September 24, 2020
2 MINUTE READ
You may have a friend in mind who seems to have everything figured out from a financial standpoint — they have little to no debt and seem to be completely in charge of their financial security. They’re fiscally responsible, have a well-organized financial life and maintain a high FICO score. How do they do it?
Don’t needlessly damage your score by making late payments simply because you’re not tuned in to your expenses. Also, make sure you know your credit score and are familiar with your own credit history by obtaining a credit report. You can’t maintain or repair a FICO score if you pretend it doesn’t exist.
One trait most financially successful people share is a desire to accrue or maintain wealth, not a desire to simply appear wealthy. The old adage about “keeping up with the Joneses” might make you look good at the next neighborhood gathering, but your credit score will suffer when you overextend yourself for the sake of appearances.
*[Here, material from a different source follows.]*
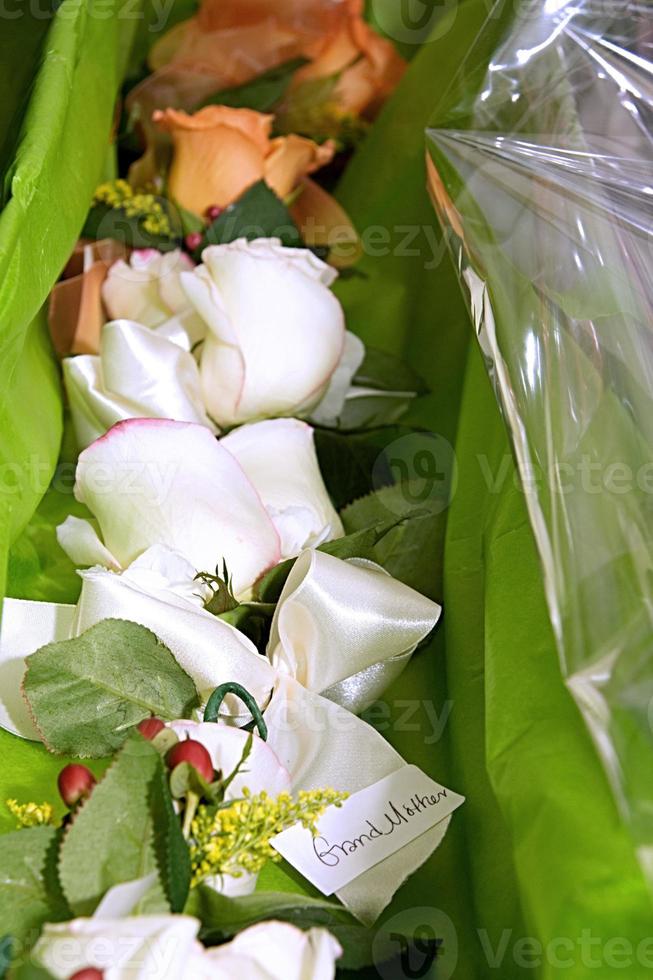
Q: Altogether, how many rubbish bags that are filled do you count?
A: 0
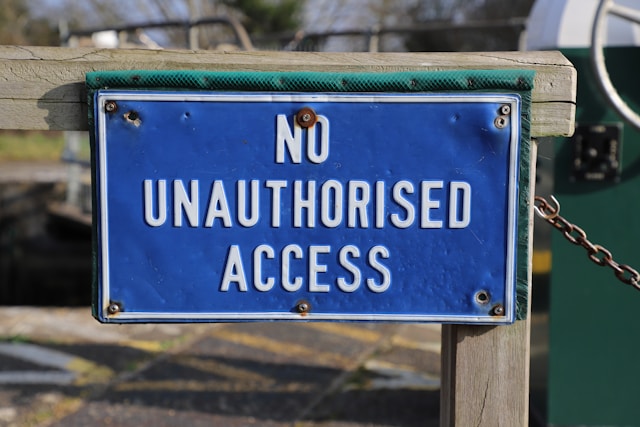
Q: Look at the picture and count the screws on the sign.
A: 6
While the overall goal may ultimately be to establish and maintain a good credit score, it’s important to set concrete financial goals. Decide if you’d like to refinance your home loan, then work to maintain your credit score in order to achieve that goal. Rather than seeing your FICO score as an end goal in itself, consider your credit score a means of meeting your more tangible aspirations.
One of the most important and influential habits of financially successful people is that most are always working to gain more knowledge and a greater understanding of not only their own finances but also the overall financial landscape. Take time to review your credit report and set goals, research how your FICO score can be affected, and understand what determines a great credit score.